* Your goal
Copy every line below that has the word "many" in it.

* Data to process

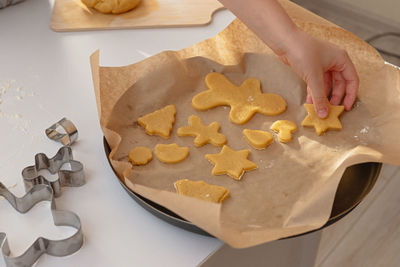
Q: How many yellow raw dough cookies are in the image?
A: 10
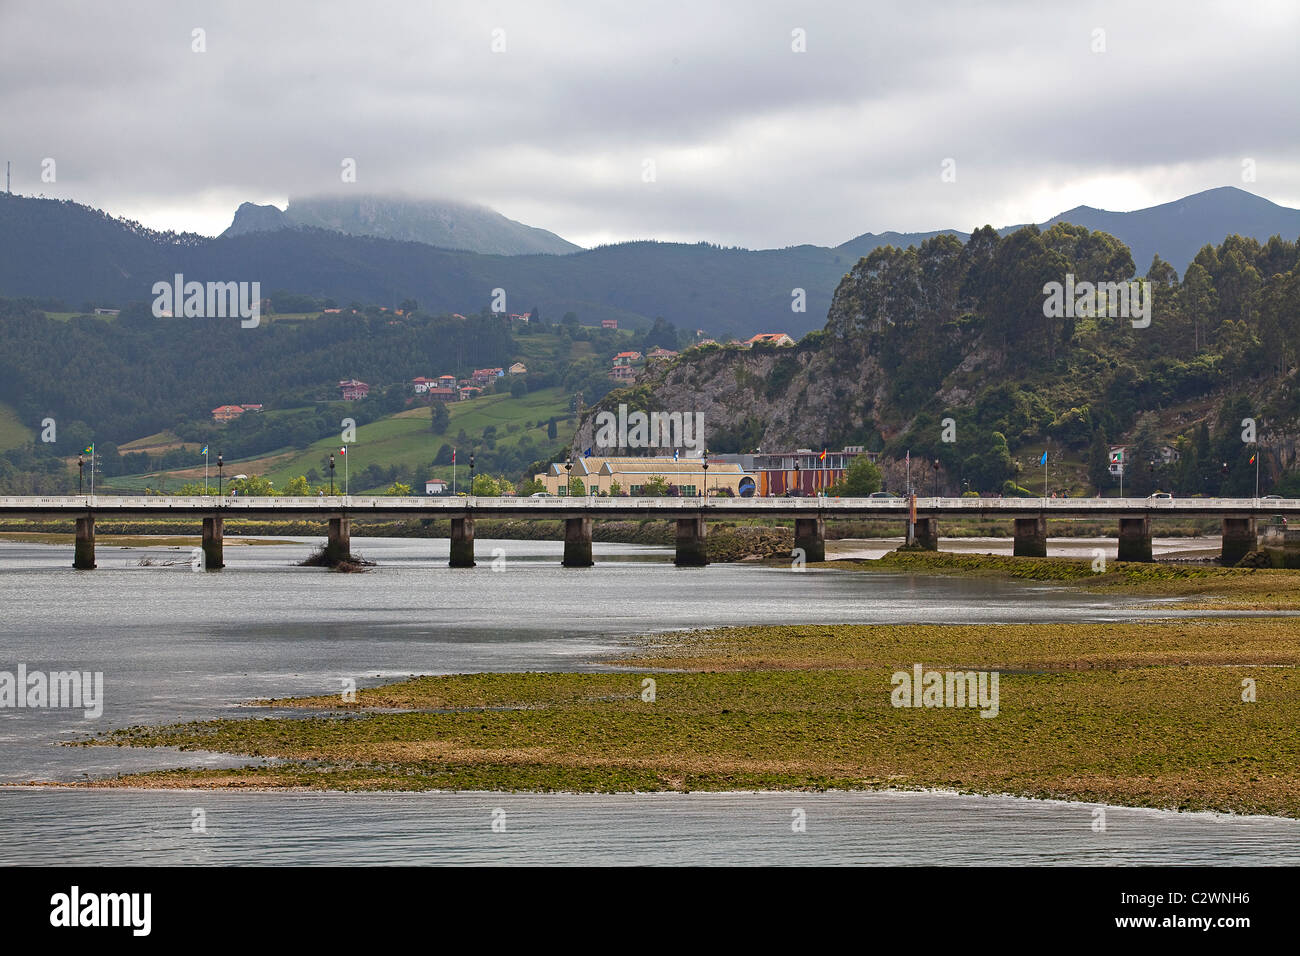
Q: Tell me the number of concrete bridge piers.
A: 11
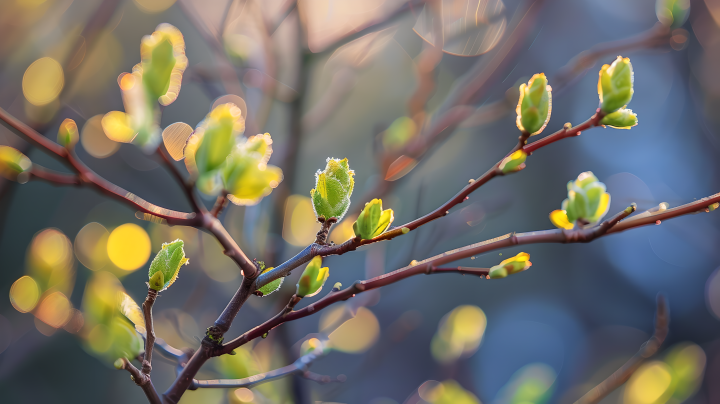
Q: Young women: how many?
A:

==

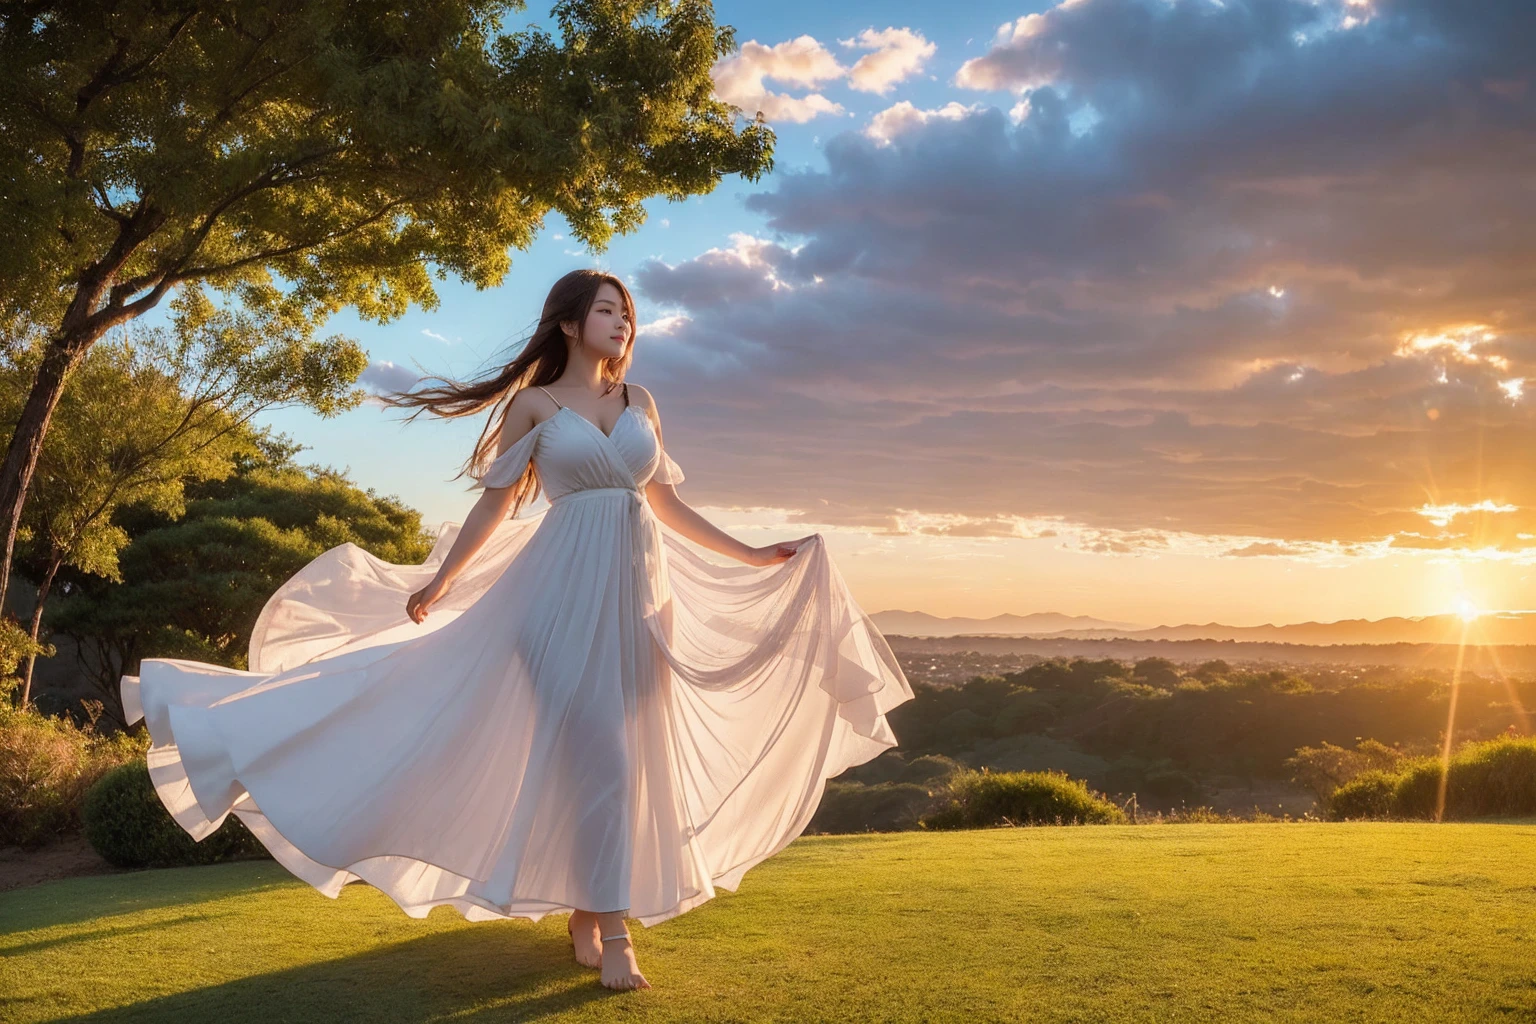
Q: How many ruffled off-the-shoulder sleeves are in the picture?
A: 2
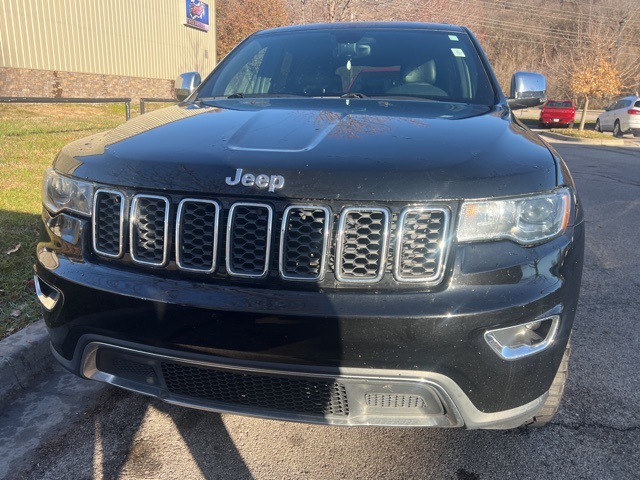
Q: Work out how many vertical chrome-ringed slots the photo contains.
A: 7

* Finished task
Q: How many yellow raw dough cookies are in the image?
Q: Young women: how many?
Q: How many ruffled off-the-shoulder sleeves are in the picture?
Q: Work out how many vertical chrome-ringed slots the photo contains.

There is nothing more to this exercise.